BEGIN PROVIDED RECORDS

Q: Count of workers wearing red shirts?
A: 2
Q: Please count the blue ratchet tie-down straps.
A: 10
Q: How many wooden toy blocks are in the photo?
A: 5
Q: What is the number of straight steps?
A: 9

END PROVIDED RECORDS
BEGIN PROVIDED RECORDS

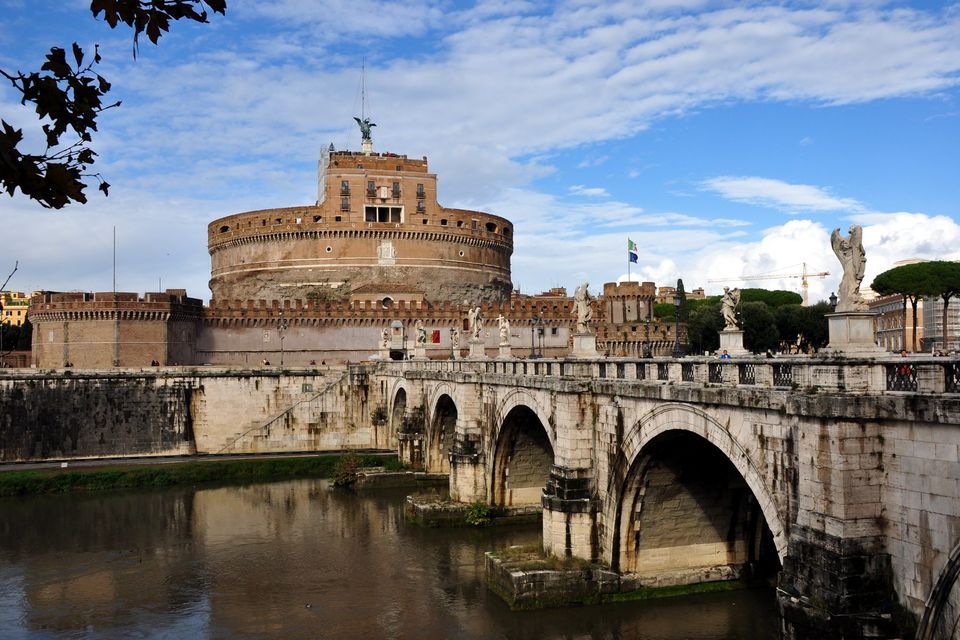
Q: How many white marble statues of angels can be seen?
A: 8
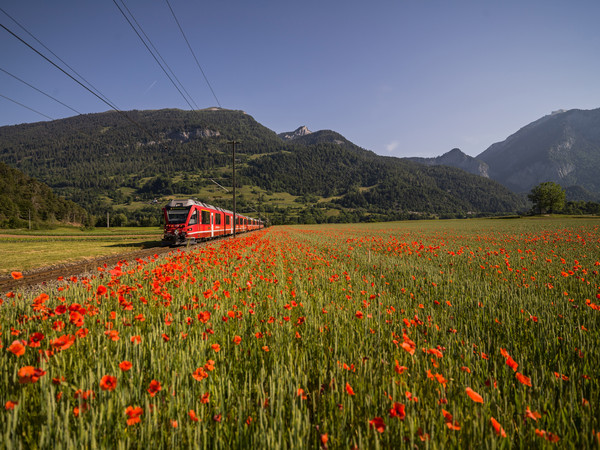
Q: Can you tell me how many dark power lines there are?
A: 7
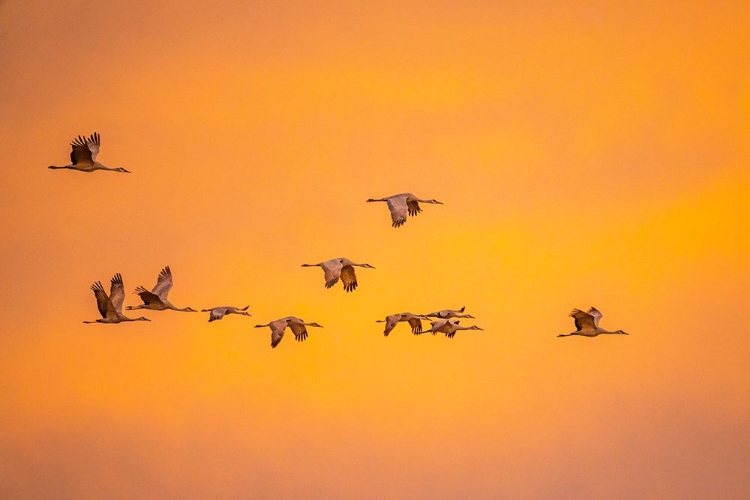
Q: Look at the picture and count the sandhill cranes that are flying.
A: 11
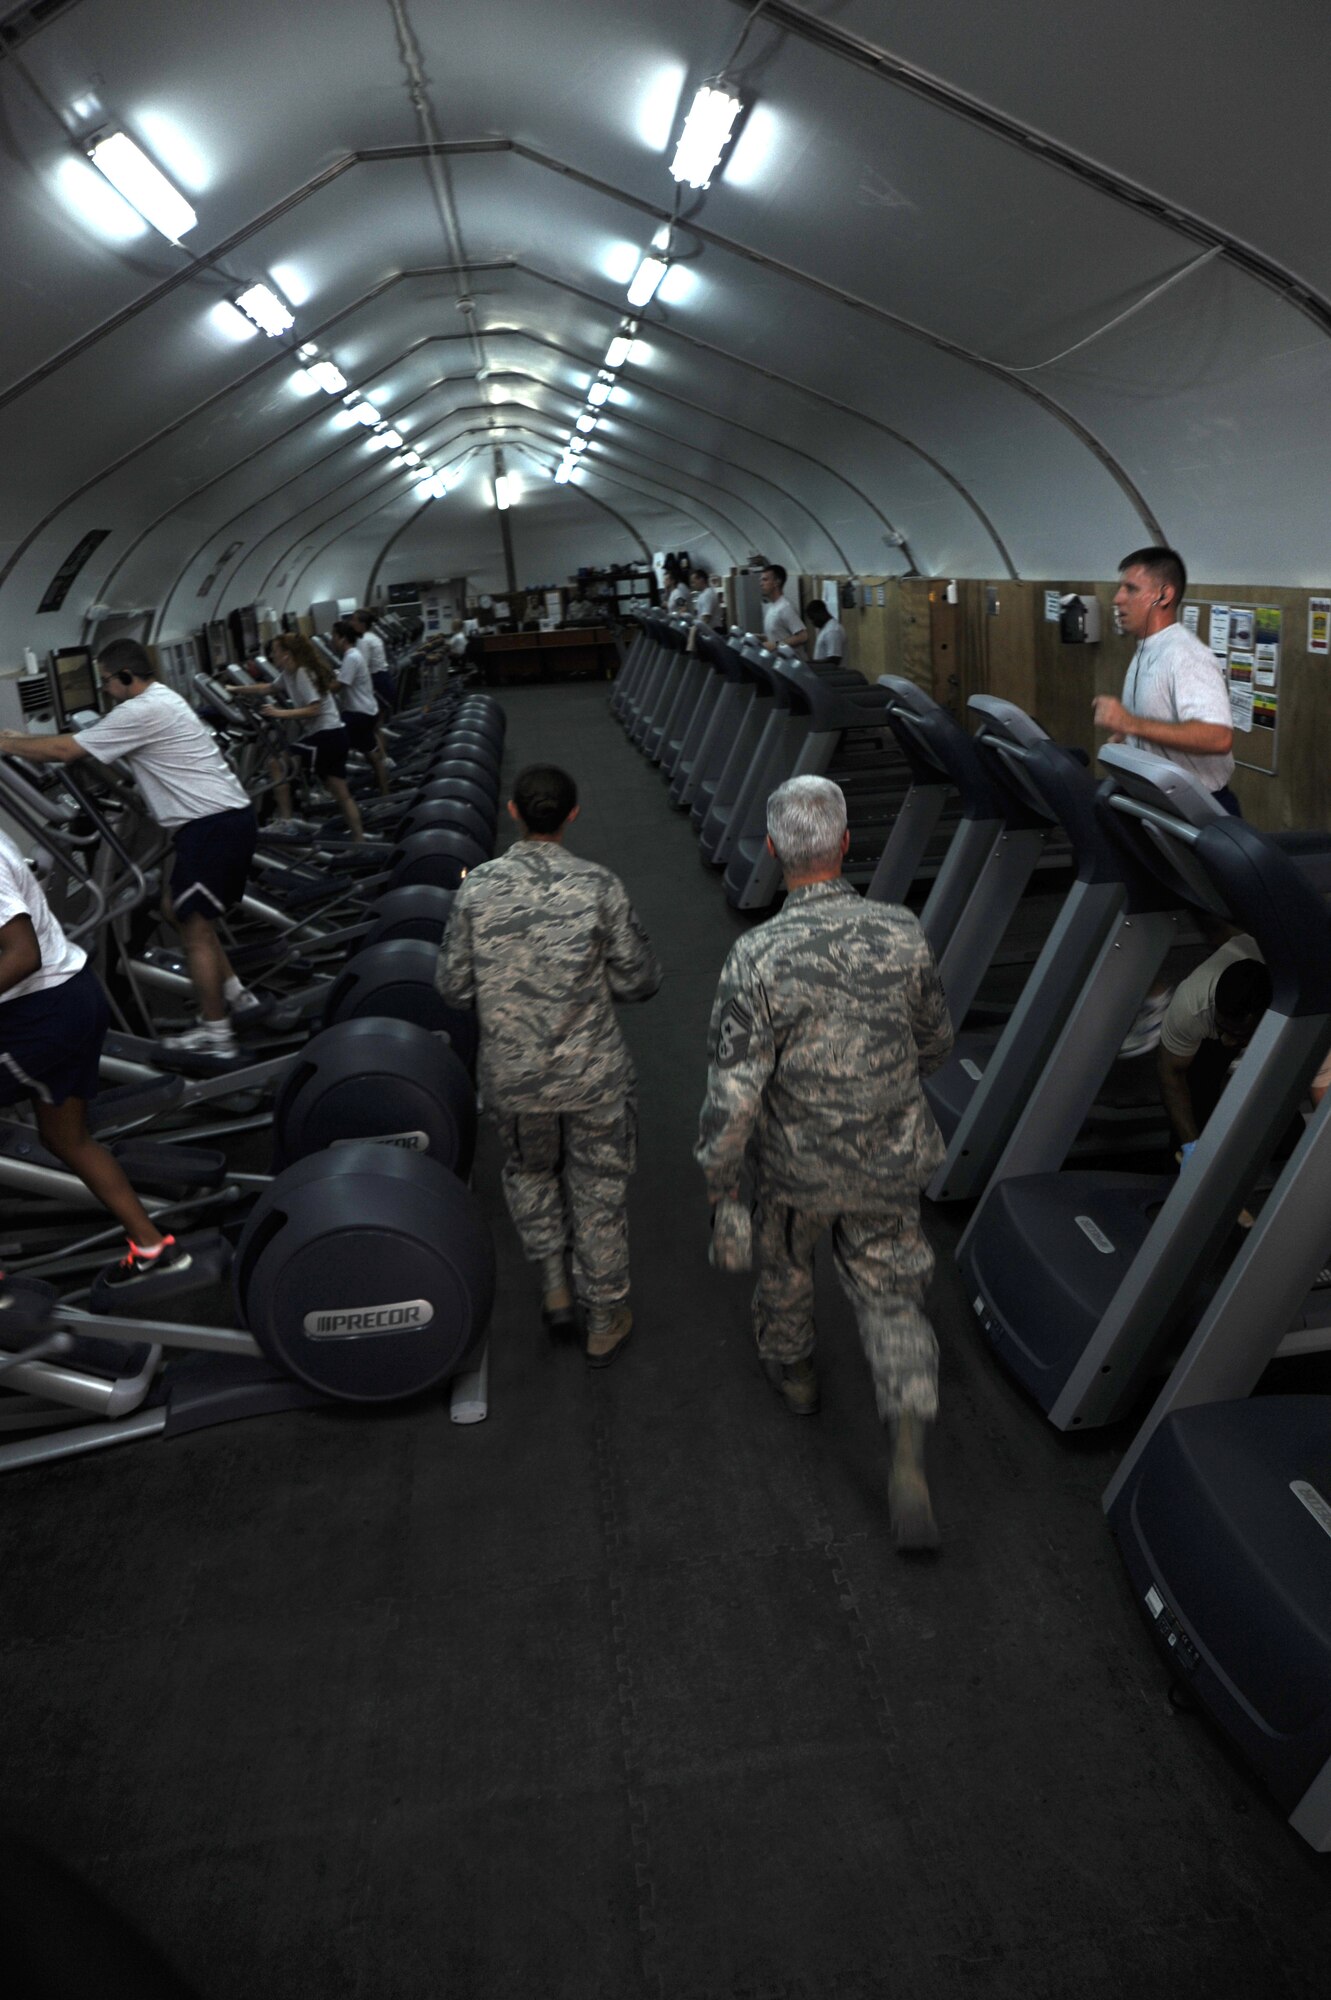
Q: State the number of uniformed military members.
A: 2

END PROVIDED RECORDS
BEGIN PROVIDED RECORDS

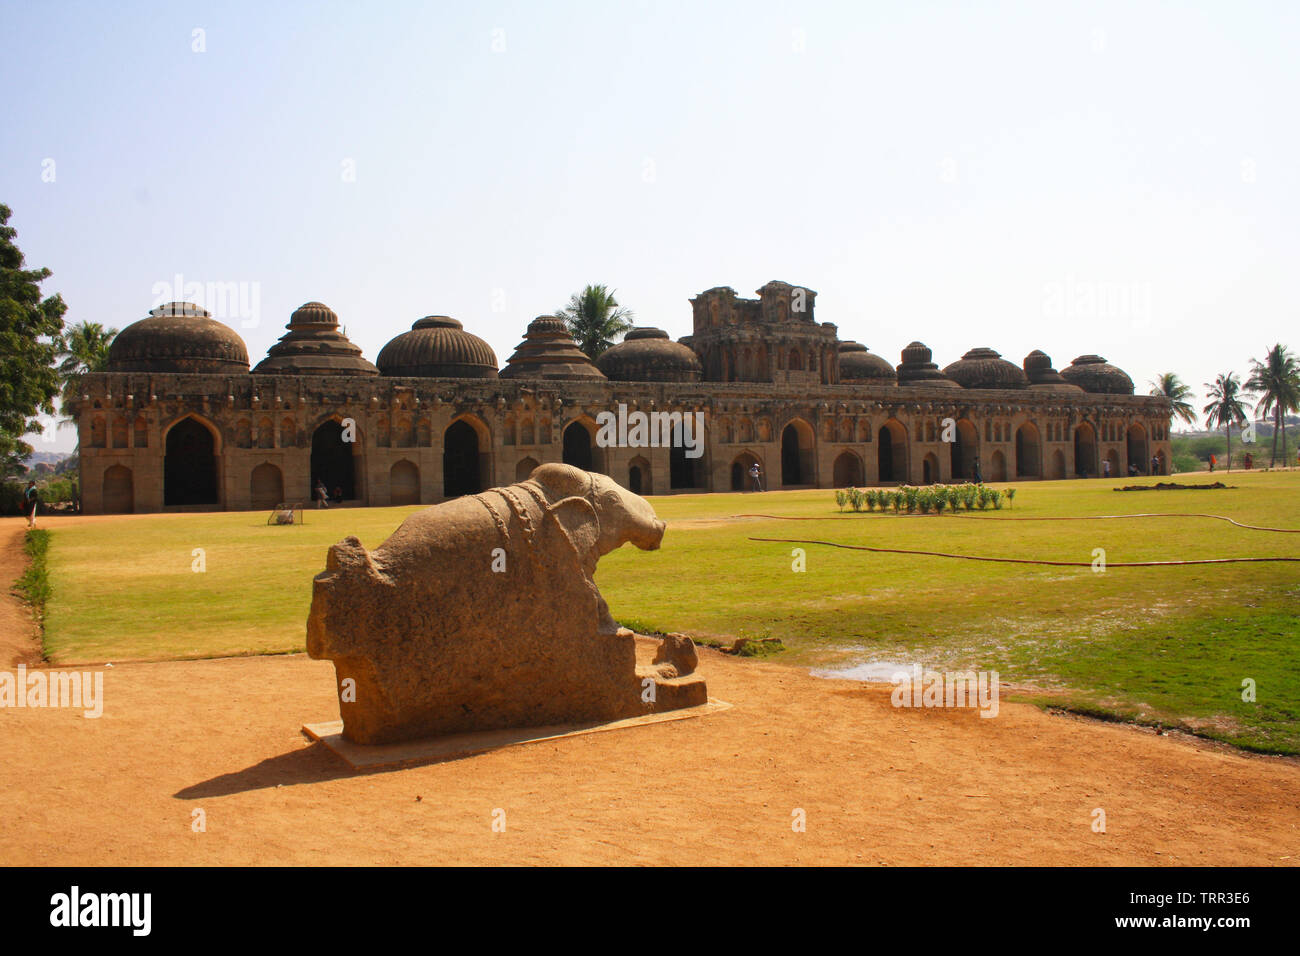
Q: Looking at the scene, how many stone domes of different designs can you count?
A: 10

END PROVIDED RECORDS

*WHAT IS REQUIRED*.
Check each line above for the string "number" and show the ones that have it.

*TASK SOLUTION*.
Q: What is the number of straight steps?
Q: State the number of uniformed military members.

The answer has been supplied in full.